_Exercise requirements_. Say nothing but the number of lines below in which the string "pale" appears.

_Material for the task_.
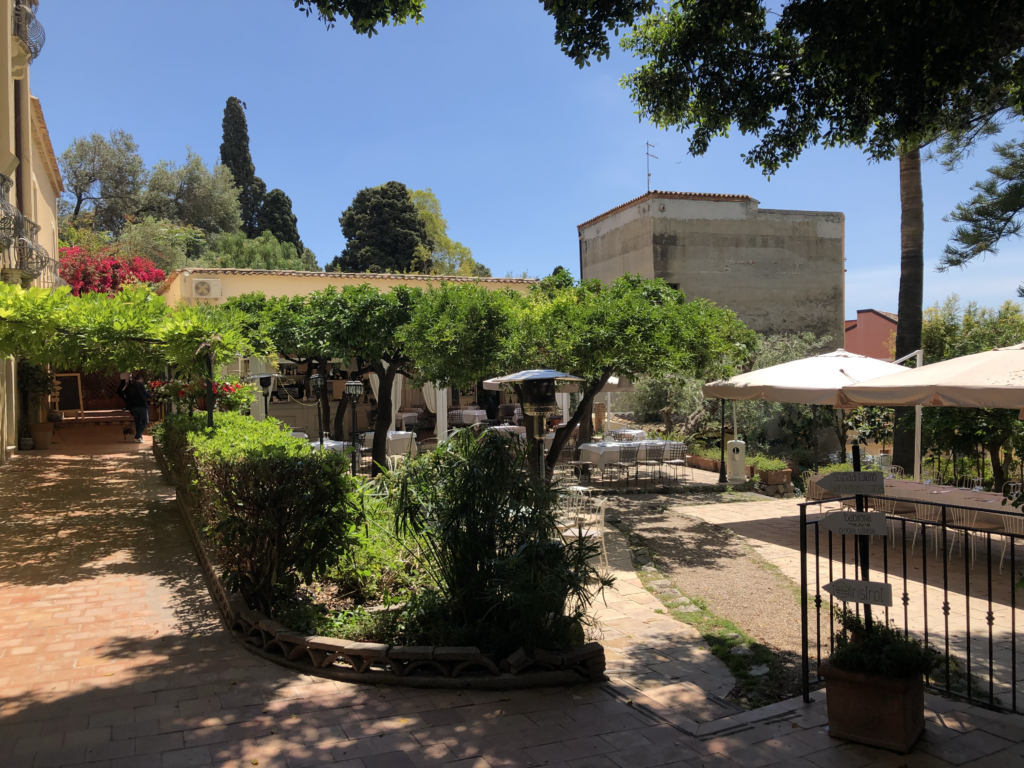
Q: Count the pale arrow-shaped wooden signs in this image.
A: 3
...
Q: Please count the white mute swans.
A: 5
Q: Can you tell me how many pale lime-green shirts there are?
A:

_Written answer_. 2